Artificial intelligence systems that generate text, like chatbots, often require complex training with paired examples to align with human preferences. This process is data-intensive and costly. A new…

AI Research
November 14, 2025
2 min read
AI Learns from Simple Feedback

Artificial intelligence systems that generate text, like chatbots, often require complex training with paired examples to align with human preferences. This process is data-intensive and costly. A new study introduces a method that allows these systems to learn from simple, unpaired feedback—such as a 'good' or 'bad' rating—making AI training more efficient and scalable for real-world applications where detailed comparisons are scarce.

The researchers developed ELBO-KTO, a framework that combines surrogate likelihood estimates with a behavioral economics-inspired optimization technique. This approach enables diffusion-based large language models (dLLMs) to align with human preferences using only binary signals, without needing paired data. Applied to the LLaDA-8B-Instruct model, the method achieved adjusted win rates of 65.9% on the kto-mix-14k dataset and 62.3% on UltraFeedback-Binary, outperforming the base model in automatic evaluations by an LLM judge.

To implement this, the team used Monte Carlo estimation to approximate intractable log-likelihoods in diffusion models, which generate text through iterative refinement rather than left-to-right decoding. They integrated this with Kahneman–Tversky Optimization (KTO), which models human decision-making with asymmetric gains and losses. A global baseline computed per mini-batch stabilized training by reducing variance, and techniques like shared random draws between policy and reference models improved efficiency. This setup required only half the forward-backward passes of paired methods, cutting computational costs.

Results showed that ELBO-KTO not only improved preference alignment but also maintained or slightly enhanced performance on reasoning and knowledge tasks like GSM8K and MMLU, with gains such as a 3.26% improvement in GSM8K scores. The method proved robust to class imbalance, performing well even with skewed distributions of desirable and undesirable examples, and demonstrated consistency across different AI judges with moderate to substantial agreement (Cohen’s κ of 0.56–0.61).

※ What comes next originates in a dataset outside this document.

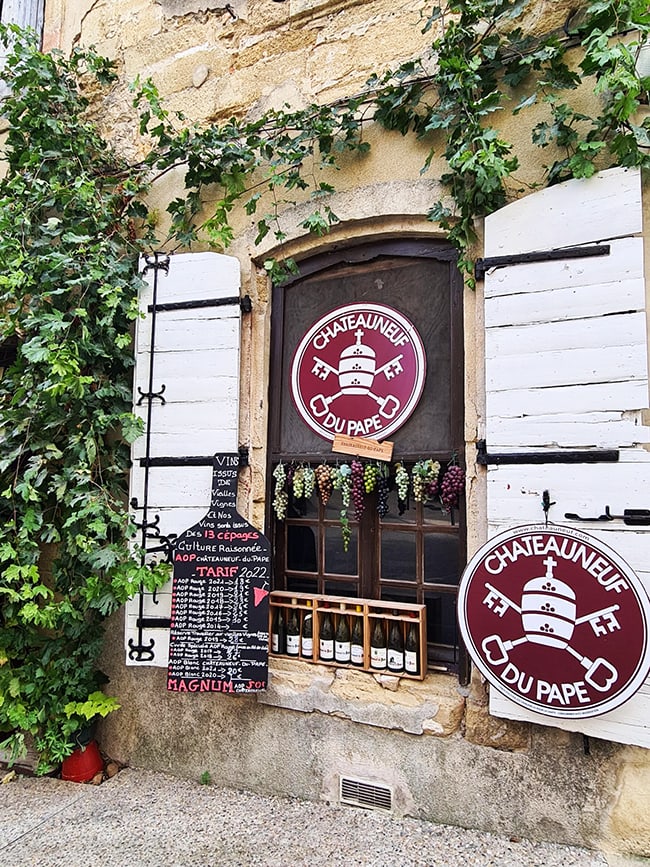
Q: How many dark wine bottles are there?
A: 9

This advancement matters because it simplifies how AI systems learn from human feedback, enabling training on abundant, real-world data like user ratings or safety filters without costly pair curation. It could lead to more adaptive and helpful AI assistants in customer service, education, and content generation, where binary feedback is common. However, the study notes limitations, including reliance on surrogate estimates that may introduce bias or variance, and the need for further evaluation on diverse tasks and model architectures. Future work could explore combining this approach with paired methods or stronger variance-reduction techniques to enhance reliability.

About the Author

Guilherme A.

Guilherme A.

Former dentist (MD) from Brazil, 41 years old, husband, and AI enthusiast. In 2020, he transitioned from a decade-long career in dentistry to pursue his passion for technology, entrepreneurship, and helping others grow.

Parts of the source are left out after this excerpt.